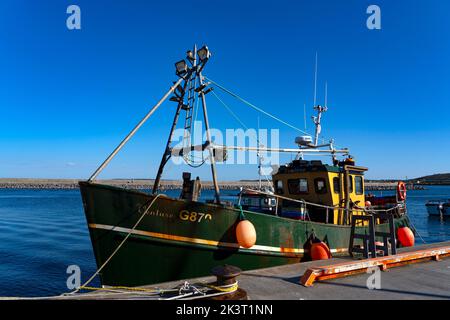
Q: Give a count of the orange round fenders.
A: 3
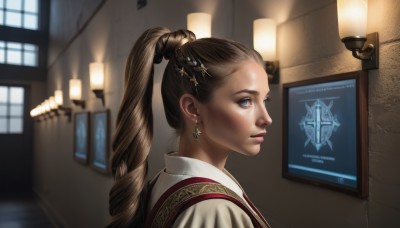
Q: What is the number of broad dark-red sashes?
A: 1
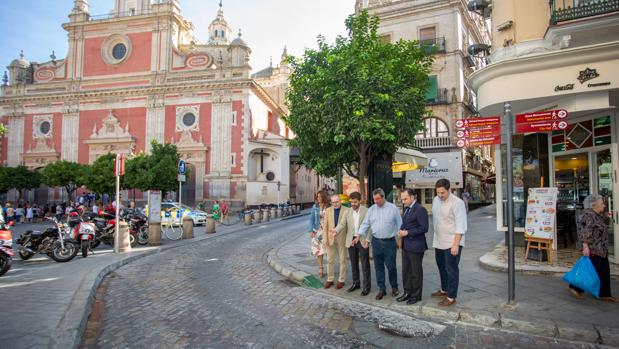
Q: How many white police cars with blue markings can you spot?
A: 1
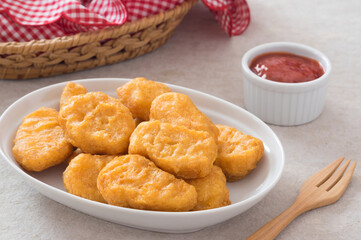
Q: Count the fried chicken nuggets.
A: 10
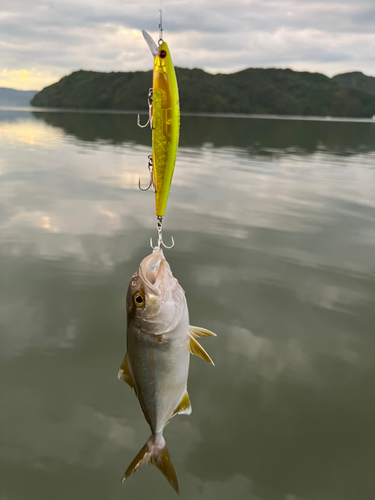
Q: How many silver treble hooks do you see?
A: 3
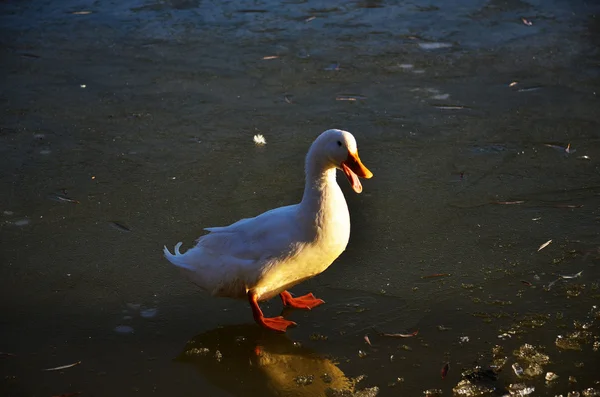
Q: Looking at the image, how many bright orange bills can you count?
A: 1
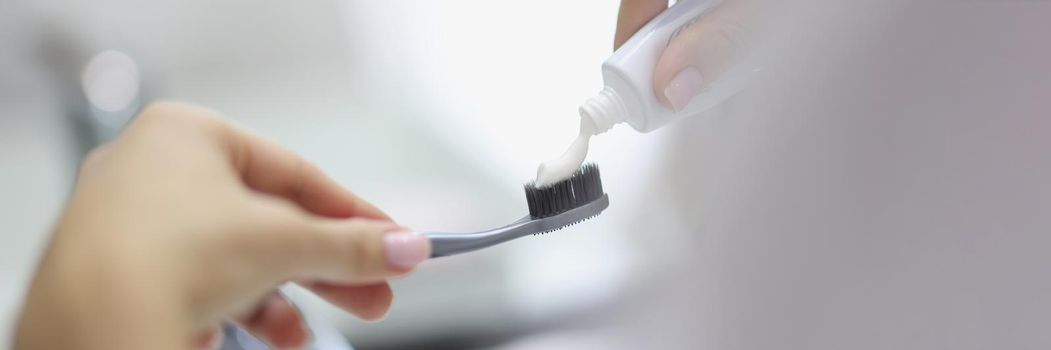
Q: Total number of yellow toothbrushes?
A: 0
###
Task prompt:
Write out only the lines from the line containing "Q: What is the" through the end of the material above, both end lines included. Pictures are not written out.

Answer for this exercise:
Q: What is the number of broad dark-red sashes?
A: 1
Q: How many white police cars with blue markings can you spot?
A: 1
Q: Count the fried chicken nuggets.
A: 10
Q: How many silver treble hooks do you see?
A: 3
Q: Looking at the image, how many bright orange bills can you count?
A: 1
Q: Total number of yellow toothbrushes?
A: 0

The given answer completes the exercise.